Marisa apretó los puños y, paso a paso, se arrastró hacia el borde de la azotea.

El pánico se extendía por su pecho.

En ese momento, sentía como si las puntas de sus pies estuvieran sangrando; cada paso le dolía horrores.

Por unos segundos, incluso se odió a sí misma. ¿Por qué tenía que sufrir de fobia a las alturas? ¿Por qué se había averiado su auto? ¿Por qué la primera persona que vio al bajarse fue a Rubén? ¿Por qué tuvo que pedirle ayuda a él?

El severo pánico, sumado al inmenso impacto y a la culpa, le impidieron seguir avanzando.
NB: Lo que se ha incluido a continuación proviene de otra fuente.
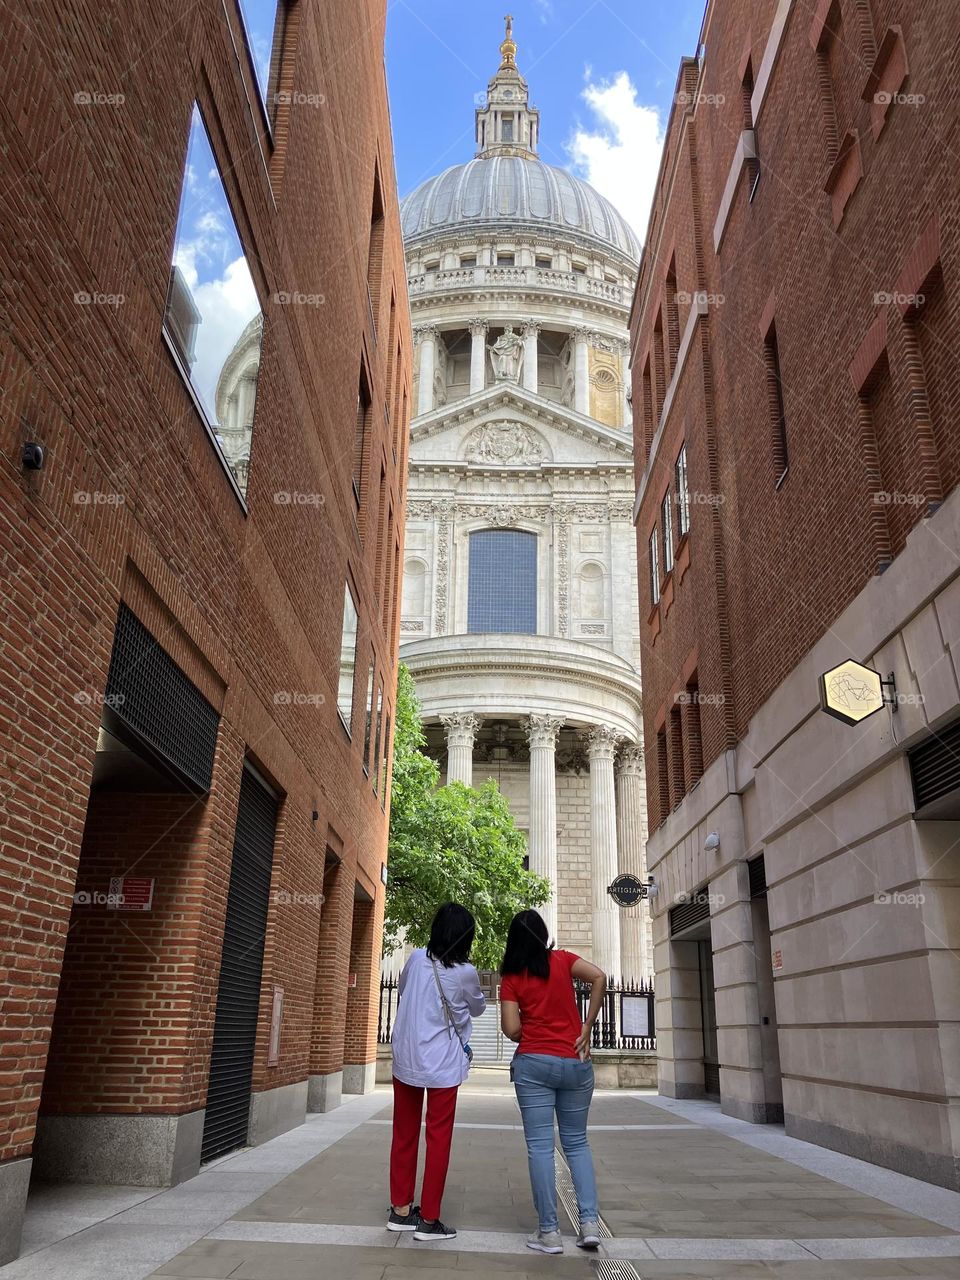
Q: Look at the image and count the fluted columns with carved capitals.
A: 4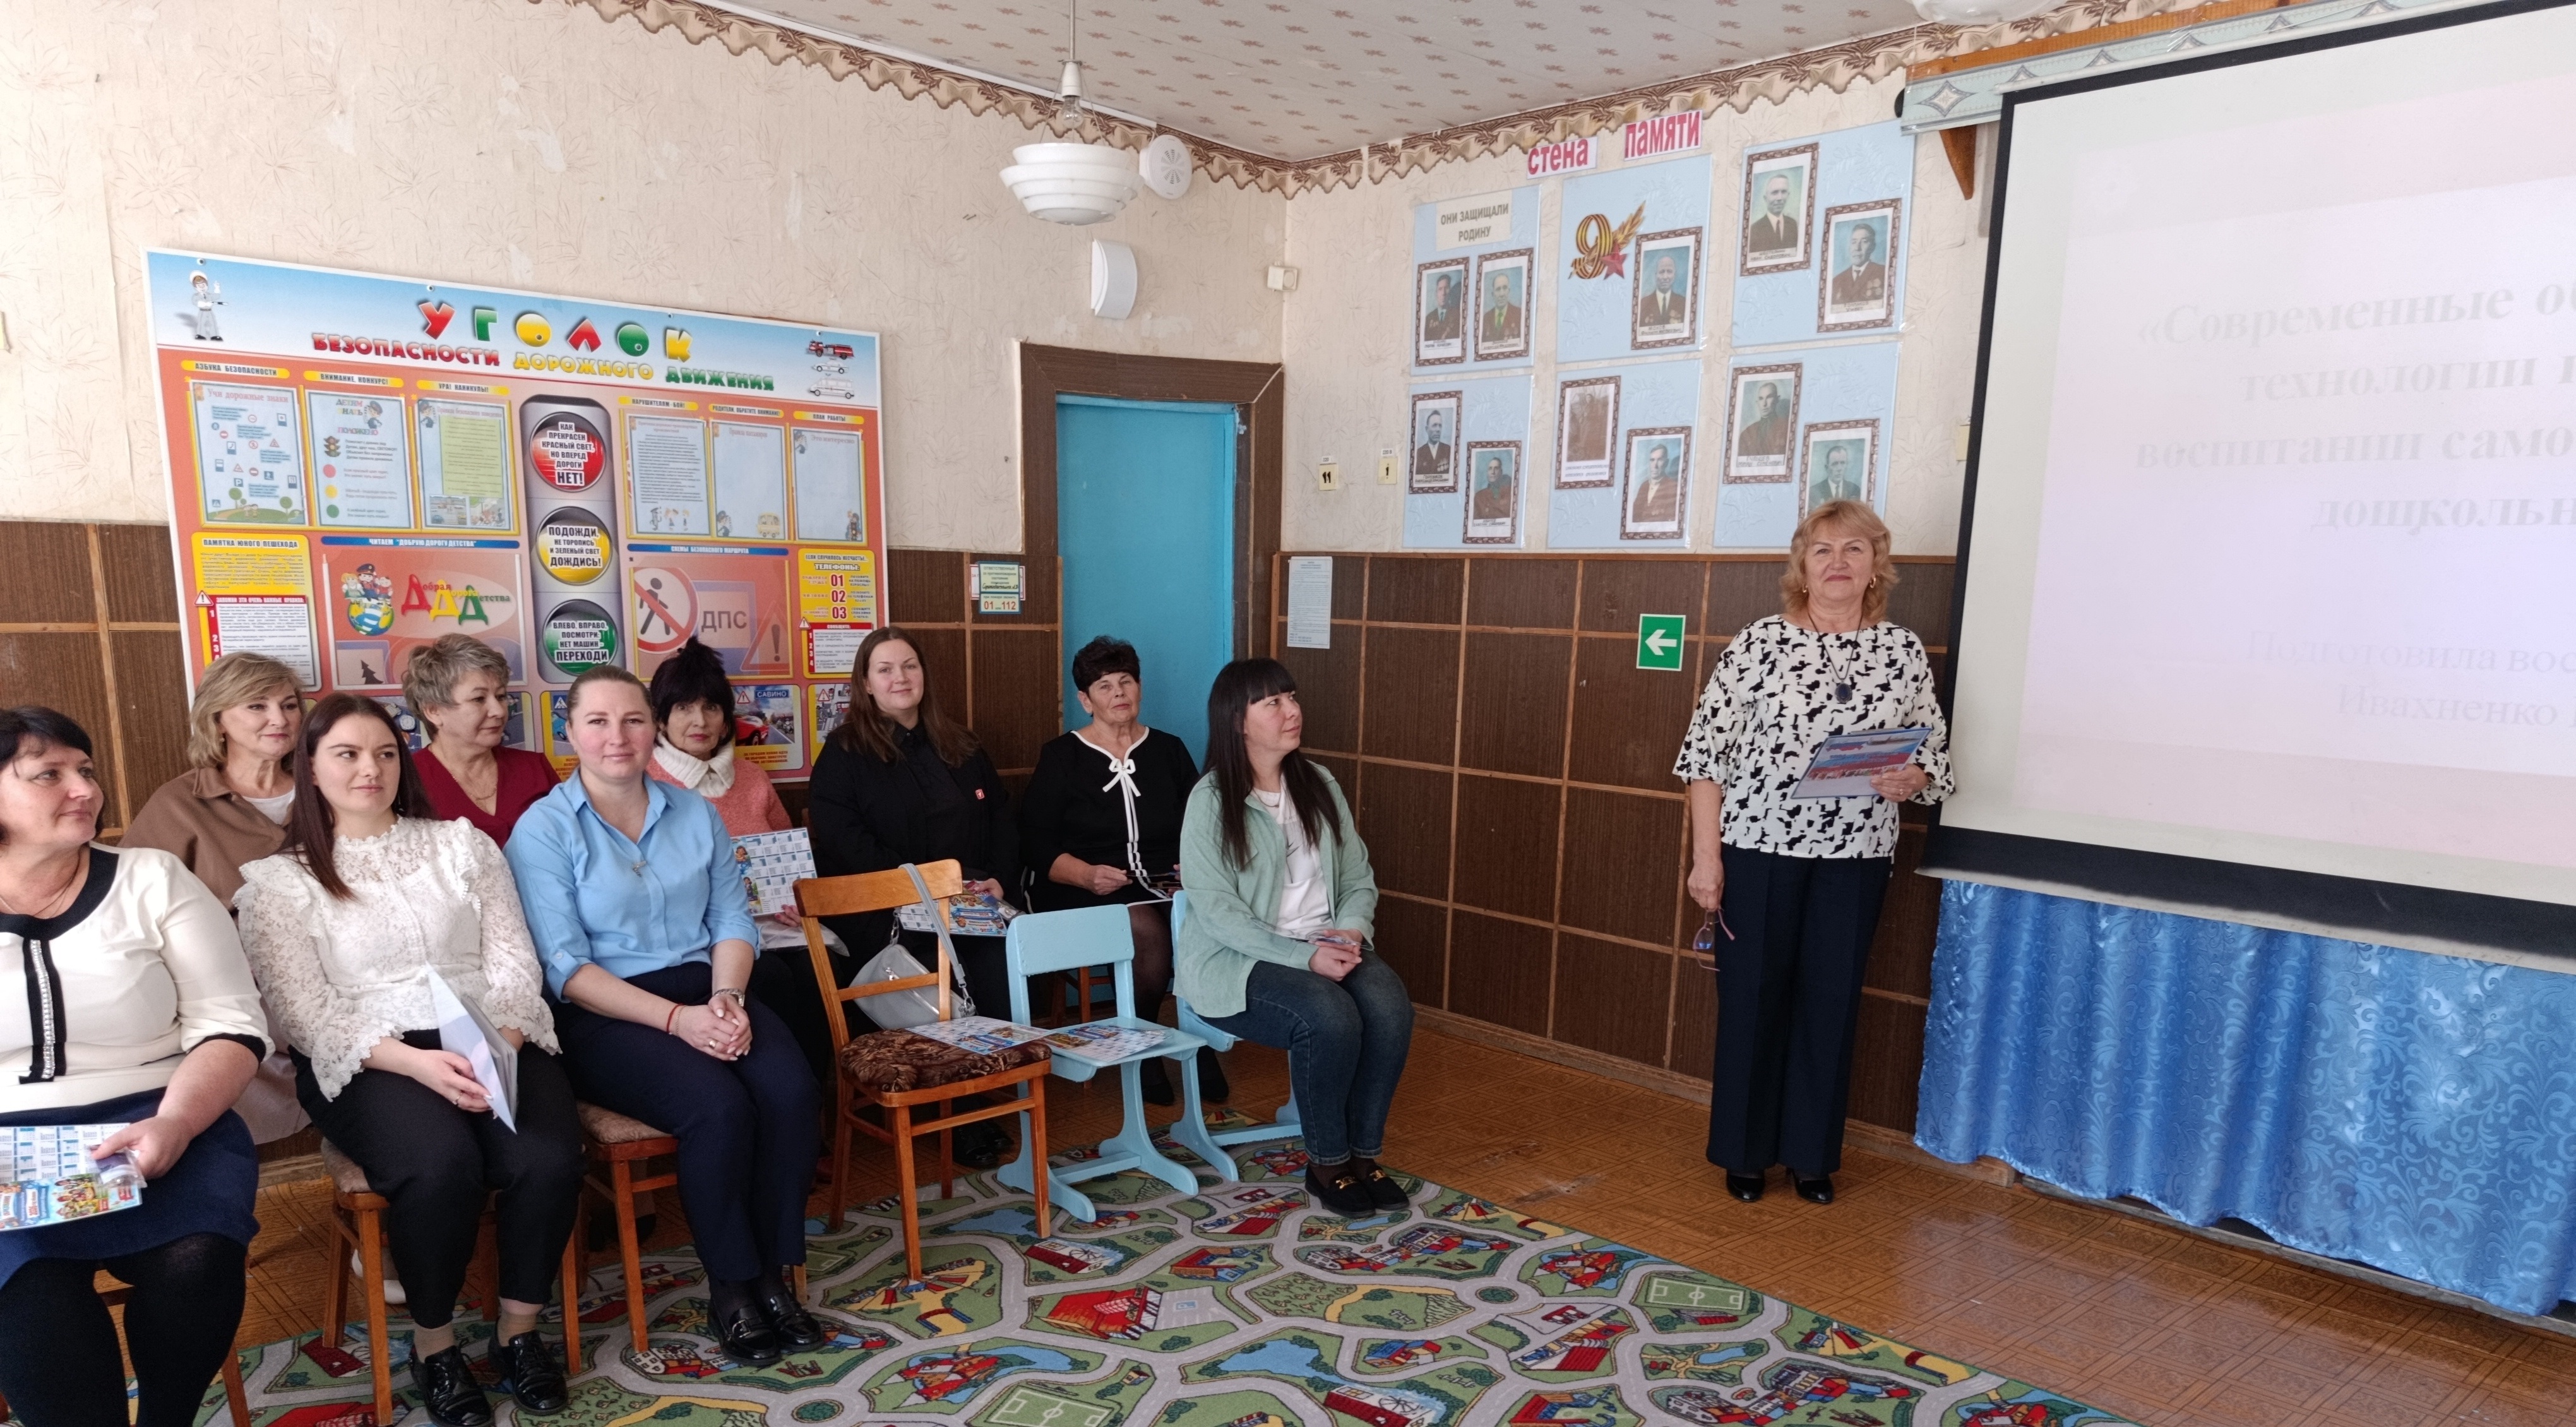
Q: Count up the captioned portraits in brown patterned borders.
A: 11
Solo dio un paso más antes de desmayarse y caer al suelo.

Cuando Marisa volvió a despertar, todo lo que veía era blanco.

Sábanas blancas, paredes blancas... como si el mundo entero se hubiera convertido en un aterrador blanco absoluto.
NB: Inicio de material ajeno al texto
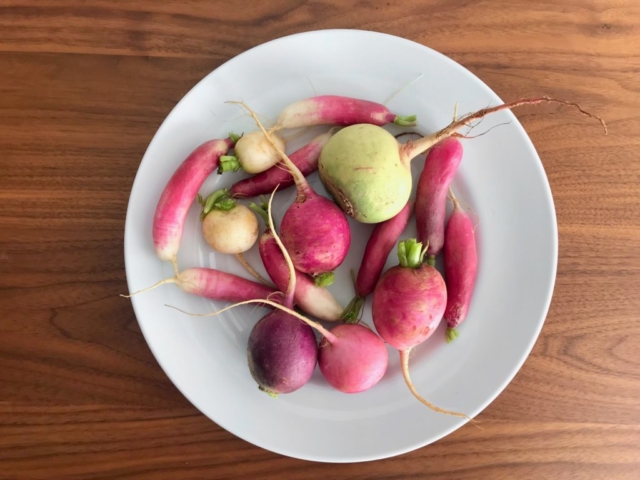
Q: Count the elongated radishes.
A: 8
El olor a desinfectante era un poco penetrante; su olfato fue el primero en informarle que estaba en un hospital.

La memoria de los instantes previos al desmayo regresó a su mente.

Marisa tomó una bocanada de aire y miró a su alrededor de forma frenética, buscando algún rastro.

Al observar bien, se dio cuenta de que estaba en una habitación privada y que no había nadie más allí.

Unos segundos después, alguien empujó la puerta. Era una enfermera que, al ver a Marisa despierta, pareció sorprendida.

—Señorita Páez, ¿ya despertó? ¿Cómo se siente?

Marisa miró la vía intravenosa en el dorso de su mano.

—Estoy bien, yo...

Quería preguntar por Rubén, pero el miedo a escuchar malas noticias la hizo callar.

La enfermera sonrió.

—Seguro quiere preguntar por su amiga embarazada, la que trajeron con usted, ¿cierto? Su condición es más o menos estable y ya logramos calmarla, así que no se preocupe demasiado.